Reports on how Subaru SUVs frustrate drivers with infotainment screen ads note that clearing the screen to get back to normal functions is not just irritating but potentially dangerous, which makes this form of in-car advertising especially controversial. When you combine that with broader coverage that frames Subaru as joining a list of carmakers experimenting with infotainment system pop-up ads, it becomes clear that this is not a one-off glitch but part of a larger strategic shift. I see the Subaru backlash as an early stress test of that strategy, one that suggests drivers are far less tolerant of intrusive monetization in a car than they might be on a phone or TV.
Why “plenty of cars” block features while these ads slip through
One of the most striking aspects of the Subaru situation is the contrast between how strictly automakers lock down certain features in the name of safety and how freely these promotional messages appear to operate. Plenty of cars will disable video playback, keyboard input or even some navigation functions while the vehicle is in motion, arguing that any interaction beyond the basics is too distracting for a driver. Yet in these Subaru cases, a full-screen marketing prompt is allowed to pop up over critical information while the car is moving, which undercuts the logic behind those restrictions.

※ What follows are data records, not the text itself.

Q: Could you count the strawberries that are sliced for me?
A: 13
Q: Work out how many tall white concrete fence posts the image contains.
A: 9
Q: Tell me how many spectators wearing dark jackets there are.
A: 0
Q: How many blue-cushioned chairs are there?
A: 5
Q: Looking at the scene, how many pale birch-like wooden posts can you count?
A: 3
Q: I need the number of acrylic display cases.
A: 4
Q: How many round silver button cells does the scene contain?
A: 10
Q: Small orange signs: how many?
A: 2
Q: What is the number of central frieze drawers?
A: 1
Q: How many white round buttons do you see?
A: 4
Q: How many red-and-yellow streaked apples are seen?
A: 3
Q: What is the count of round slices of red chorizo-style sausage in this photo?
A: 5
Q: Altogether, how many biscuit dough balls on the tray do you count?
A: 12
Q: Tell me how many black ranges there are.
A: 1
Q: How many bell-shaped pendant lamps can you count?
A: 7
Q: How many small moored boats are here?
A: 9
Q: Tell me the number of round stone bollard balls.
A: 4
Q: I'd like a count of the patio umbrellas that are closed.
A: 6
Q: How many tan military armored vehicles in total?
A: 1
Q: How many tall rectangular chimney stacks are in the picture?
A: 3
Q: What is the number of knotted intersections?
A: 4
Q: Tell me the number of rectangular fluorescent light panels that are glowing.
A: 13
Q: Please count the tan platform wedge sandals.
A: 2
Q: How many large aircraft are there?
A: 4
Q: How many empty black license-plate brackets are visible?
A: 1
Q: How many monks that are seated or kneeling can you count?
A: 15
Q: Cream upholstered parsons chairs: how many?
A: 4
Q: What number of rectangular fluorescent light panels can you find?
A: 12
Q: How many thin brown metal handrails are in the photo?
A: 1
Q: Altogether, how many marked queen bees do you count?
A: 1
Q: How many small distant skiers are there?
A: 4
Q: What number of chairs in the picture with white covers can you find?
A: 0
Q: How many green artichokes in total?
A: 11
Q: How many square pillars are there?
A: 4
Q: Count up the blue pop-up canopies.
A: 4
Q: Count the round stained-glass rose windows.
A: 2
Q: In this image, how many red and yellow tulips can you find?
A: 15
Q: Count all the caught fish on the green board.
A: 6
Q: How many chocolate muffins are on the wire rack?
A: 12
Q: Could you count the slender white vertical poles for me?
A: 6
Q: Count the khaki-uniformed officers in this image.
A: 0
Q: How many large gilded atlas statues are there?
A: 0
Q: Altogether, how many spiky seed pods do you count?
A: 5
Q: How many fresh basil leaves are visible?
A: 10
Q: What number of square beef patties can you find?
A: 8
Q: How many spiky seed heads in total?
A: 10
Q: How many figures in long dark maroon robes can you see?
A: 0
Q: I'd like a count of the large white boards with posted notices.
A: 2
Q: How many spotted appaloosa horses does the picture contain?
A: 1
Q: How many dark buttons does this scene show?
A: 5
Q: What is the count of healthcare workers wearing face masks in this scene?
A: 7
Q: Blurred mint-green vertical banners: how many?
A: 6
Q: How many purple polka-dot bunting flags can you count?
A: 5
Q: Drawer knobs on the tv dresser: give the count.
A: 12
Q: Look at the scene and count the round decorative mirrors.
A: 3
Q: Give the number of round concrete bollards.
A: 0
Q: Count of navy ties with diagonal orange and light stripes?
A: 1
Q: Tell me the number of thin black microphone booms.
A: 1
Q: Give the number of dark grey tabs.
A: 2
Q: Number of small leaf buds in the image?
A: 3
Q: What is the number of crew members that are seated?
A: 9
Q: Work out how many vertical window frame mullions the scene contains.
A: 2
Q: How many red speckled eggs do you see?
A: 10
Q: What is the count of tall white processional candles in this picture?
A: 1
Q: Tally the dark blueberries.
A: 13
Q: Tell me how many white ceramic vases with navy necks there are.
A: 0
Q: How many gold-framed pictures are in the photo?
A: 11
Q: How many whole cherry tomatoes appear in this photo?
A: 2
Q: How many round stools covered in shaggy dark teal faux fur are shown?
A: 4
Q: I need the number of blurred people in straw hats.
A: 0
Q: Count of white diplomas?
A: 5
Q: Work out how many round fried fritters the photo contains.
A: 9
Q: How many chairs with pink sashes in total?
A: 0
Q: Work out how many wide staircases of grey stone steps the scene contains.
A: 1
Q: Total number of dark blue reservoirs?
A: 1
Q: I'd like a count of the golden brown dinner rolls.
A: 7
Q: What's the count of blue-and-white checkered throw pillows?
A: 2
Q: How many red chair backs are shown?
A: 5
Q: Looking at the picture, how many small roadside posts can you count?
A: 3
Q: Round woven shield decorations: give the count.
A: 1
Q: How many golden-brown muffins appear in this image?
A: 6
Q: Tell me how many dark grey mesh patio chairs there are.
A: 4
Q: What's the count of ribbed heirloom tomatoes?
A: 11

Reporting that highlights how Plenty of cars will not let drivers access certain menus while driving underscores the inconsistency. If the industry standard is to err on the side of caution by limiting what drivers can do on a touchscreen, then allowing a non-essential, revenue-driven message to seize the display looks less like a technical oversight and more like a deliberate exception. From my perspective, that double standard is at the heart of why owners feel so betrayed: safety rules seem flexible when there is money to be made.
What this backlash means for drivers, regulators and the next software update
The uproar over Subaru’s infotainment ads is already shaping expectations for how connected cars should behave. Drivers are making it clear that they do not want their vehicles to behave like ad-supported apps, especially when those ads interfere with navigation or core functions. That sentiment is likely to influence how other automakers design their own monetization experiments, as few brands will want to be the next target of viral screenshots showing a full-screen promotion blocking a map at 70 miles per hour.
There are also implications for regulators and safety advocates, who may now look more closely at how in-car software prioritizes content while a vehicle is in motion. If a future investigation finds that a crash was linked to a driver interacting with a surprise pop-up ad, the pressure to set clearer rules around in-car advertising will intensify. For Subaru, the most immediate test will be whether a future software update dials back or eliminates these promotions, and whether the company can rebuild trust with owners who feel their cabins were turned into billboards without consent. For the rest of the industry, the lesson is simple: once a driver has to fight through an ad to see the road ahead, the line between clever monetization and reckless distraction has already been crossed.